Brief: Look through the lines below, find those with the word "many", and copy them.

---------------

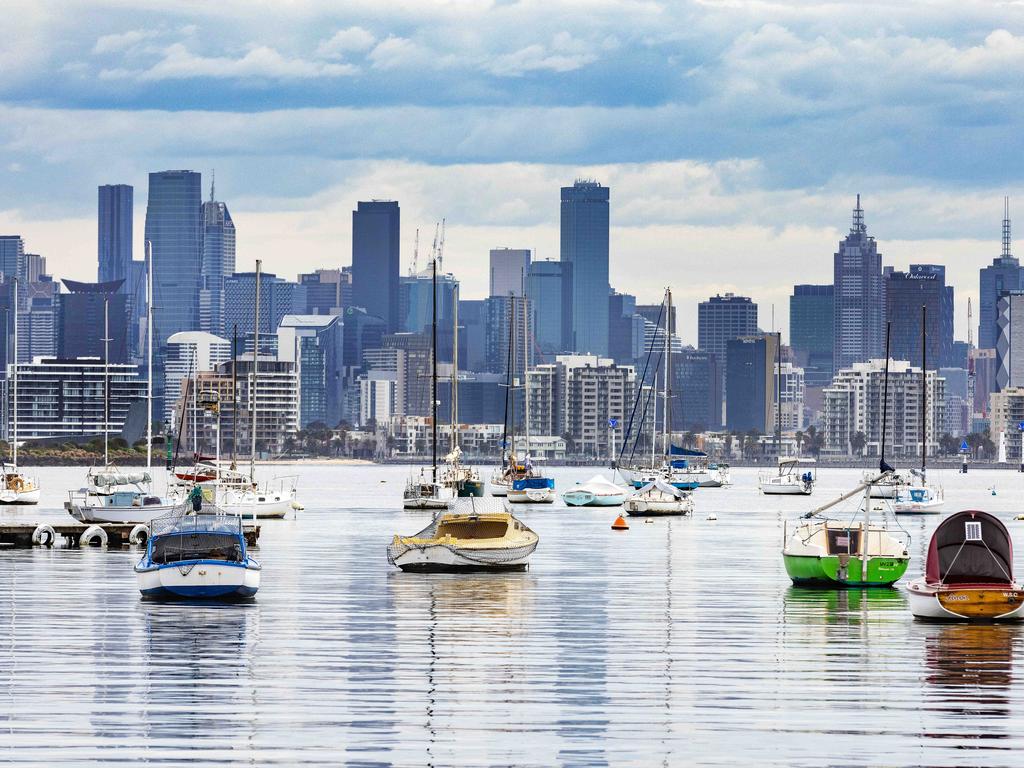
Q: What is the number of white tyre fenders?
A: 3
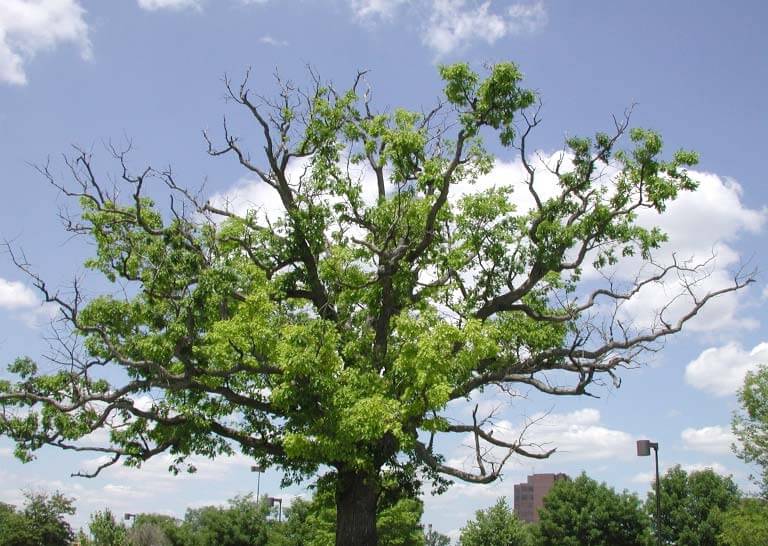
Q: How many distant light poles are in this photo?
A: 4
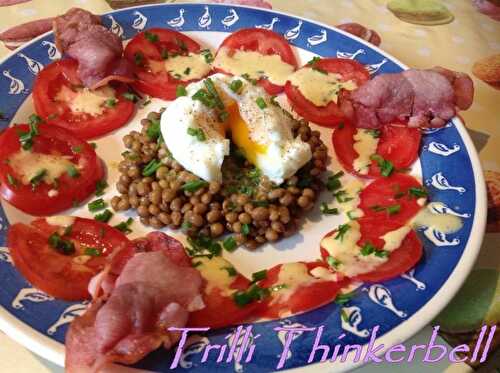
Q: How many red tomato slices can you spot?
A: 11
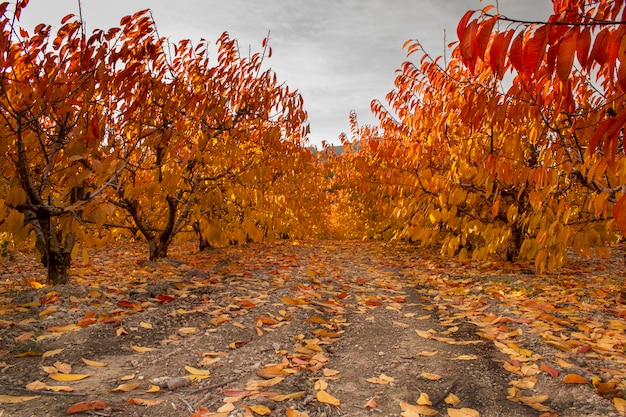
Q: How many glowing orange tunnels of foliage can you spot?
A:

---------------

Exercise answer:
Q: How many distant light poles are in this photo?
Q: How many red tomato slices can you spot?
Q: How many glowing orange tunnels of foliage can you spot?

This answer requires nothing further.